EXERCISE DESCRIPTION
Reproduce the entries verbatim; no pictures.

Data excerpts
=======

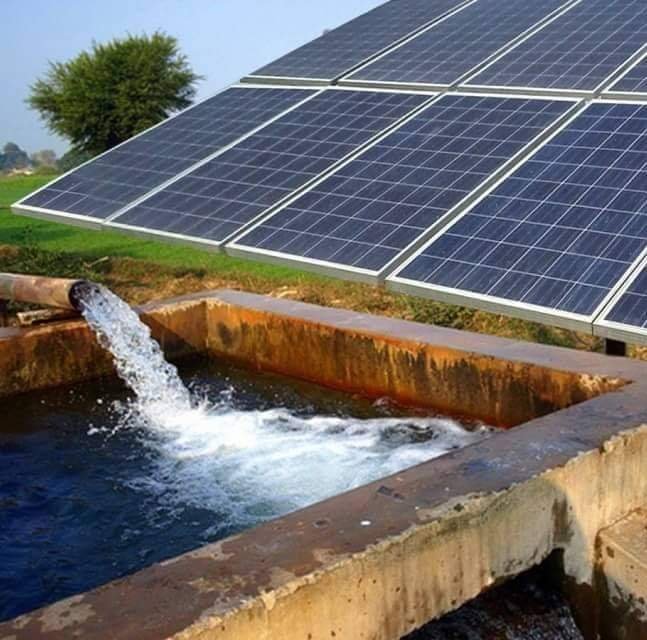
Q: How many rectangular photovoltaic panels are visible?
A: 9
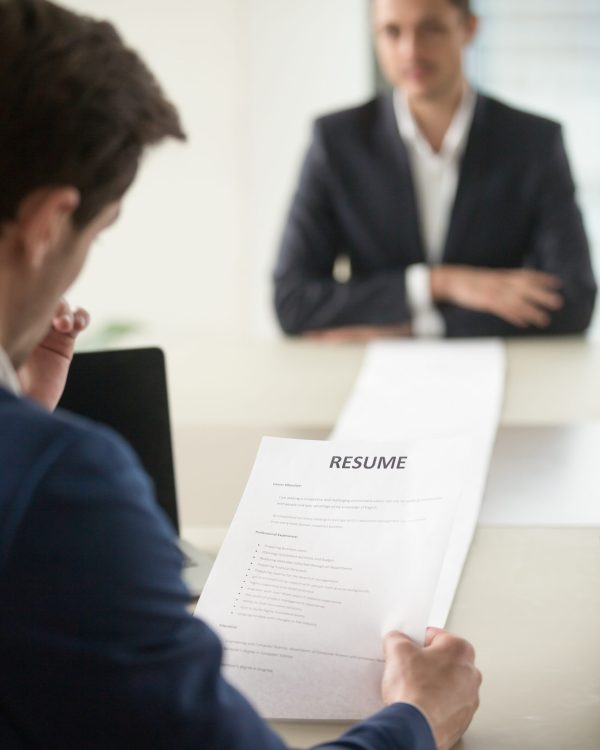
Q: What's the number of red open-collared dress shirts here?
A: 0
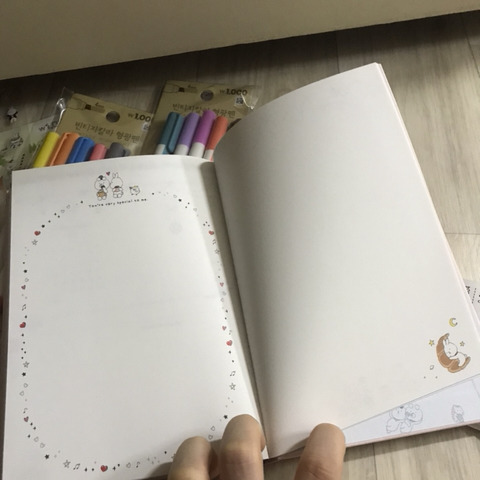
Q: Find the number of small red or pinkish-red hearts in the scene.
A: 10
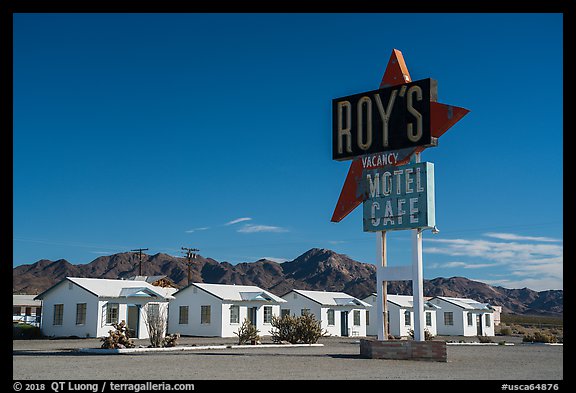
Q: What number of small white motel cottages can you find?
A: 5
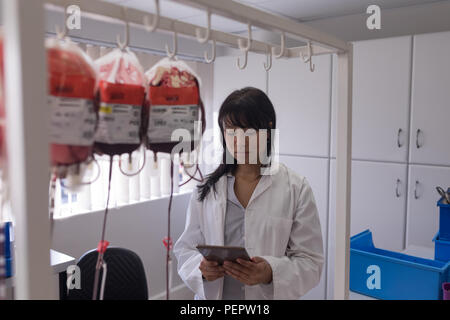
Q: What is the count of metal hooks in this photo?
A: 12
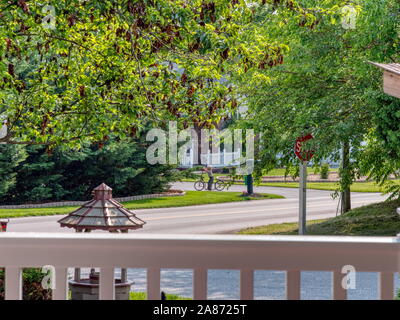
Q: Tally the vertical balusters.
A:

=======

RESPONSE TO THE TASK
Q: How many rectangular photovoltaic panels are visible?
A: 9
Q: What's the number of red open-collared dress shirts here?
A: 0
Q: Find the number of small red or pinkish-red hearts in the scene.
A: 10
Q: What number of small white motel cottages can you find?
A: 5
Q: What is the count of metal hooks in this photo?
A: 12
Q: Tally the vertical balusters.
A:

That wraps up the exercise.